Every February, Deerfield Academy participates in the Green Cup Challenge (GCC), a nationwide initiative to conserve resources and reduce their carbon footprint.
The challenge began at Phillips Exeter Academy (PEA) in 2003 as a competition to see which dormitory could conserve the most energy. It saved PEA thousands of dollars in utility costs and raised awareness about greenhouse gas emissions. Since then, the GCC has spread to over forty other schools and has been overseen by the Green Schools Alliance, an organization dedicated to sustainability education and action.
This year, Deerfield is competing with seven peer schools – Phillips Andover, Phillips Exeter, Choate Rosemary Hall, Northfield Mount Hermon (NMH), Hotchkiss, Lawrenceville, and St.
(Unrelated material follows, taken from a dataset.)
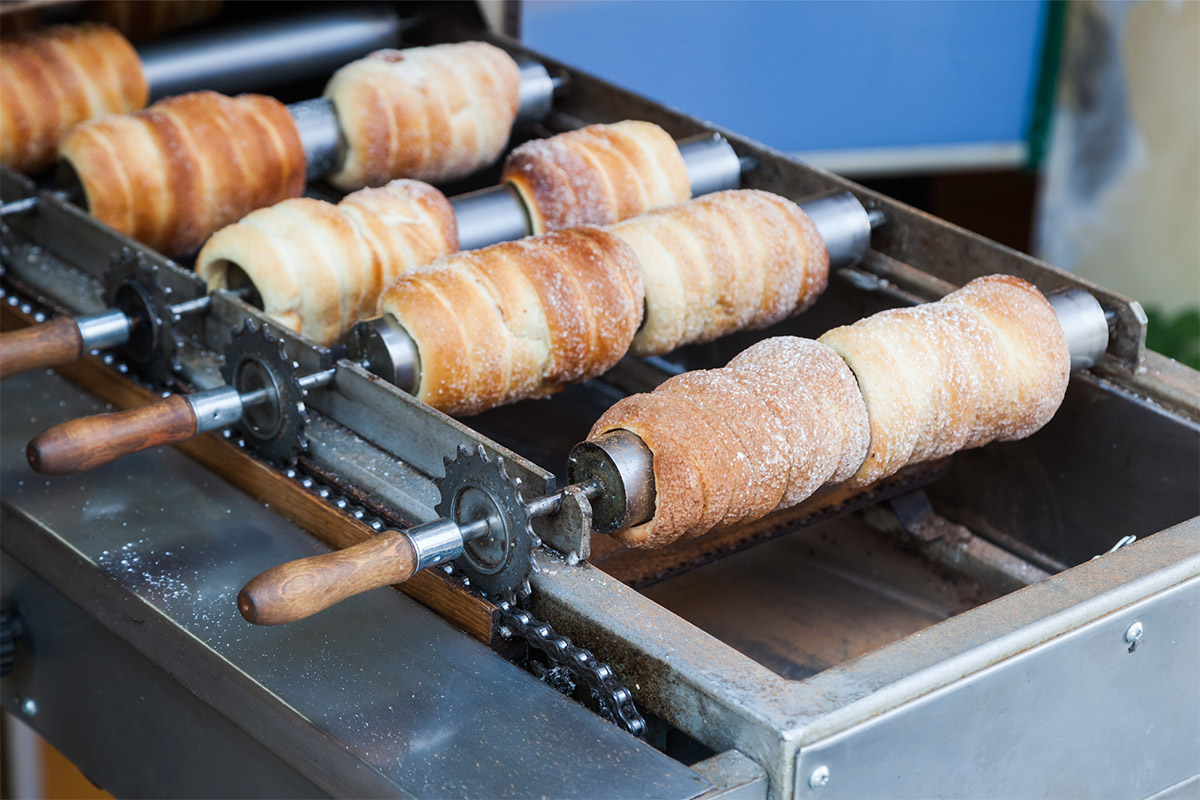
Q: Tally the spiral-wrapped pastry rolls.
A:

Paul’s – to see which school can reduce its energy usage the most. Unlike previous years, this year’s challenge is organized and run completely by students.
On January 22, Sophie Opler ’19, Fatima Zahoor ’18, and Sydney Williams ’17, all students involved in organizing the Green Cup Challenge this year, attended a summit at NMH to meet with other school representatives and discuss ways to motivate students to participate in the challenge.
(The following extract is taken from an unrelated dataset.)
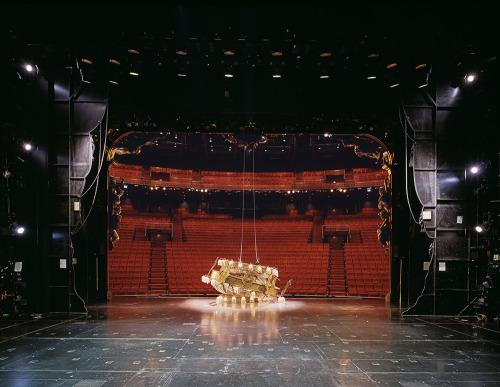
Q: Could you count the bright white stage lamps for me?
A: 6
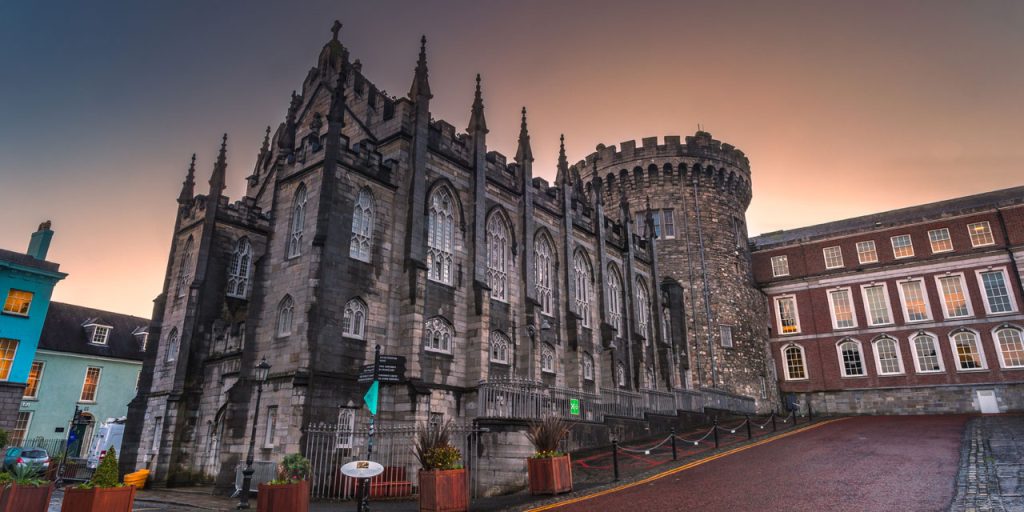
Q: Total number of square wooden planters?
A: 5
“Many people don’t know that the most important thing isn’t [turning your lights off], but unplugging. Having a cord plugged in like a laptop charger or fan uses electricity even when it’s not on,” Opler noted. “[And] having somebody to remind you really helps.”
However, Deerfield’s Green Cup Challenge hasn’t always met its goal.
Global Studies, Sustainability, and Service Fellow Ms. Heather Wakeman recalled one particular incident: “Students were buying headlamps so that they could work with their lights off, which actually increase[d] their carbon footprint,” Ms. Wakeman said. “we were hurting the environment, not helping. It was all very backwards.”
Wakeman stressed that the mission of the challenge wasn’t necessarily about the exact amount of energy saved, but about helping students develop good habits and understand their personal impact on the environment.
While the dorm that reduces the most energy this month will receive a prize of a feed, Opler, Zahoor, and Williams all agree that what really matters is the learning experience.
Opler stated, “If Deerfield can teach our students how to live effectively in the real world and how to reduce energy where they can… I think it’s a good takeaway.”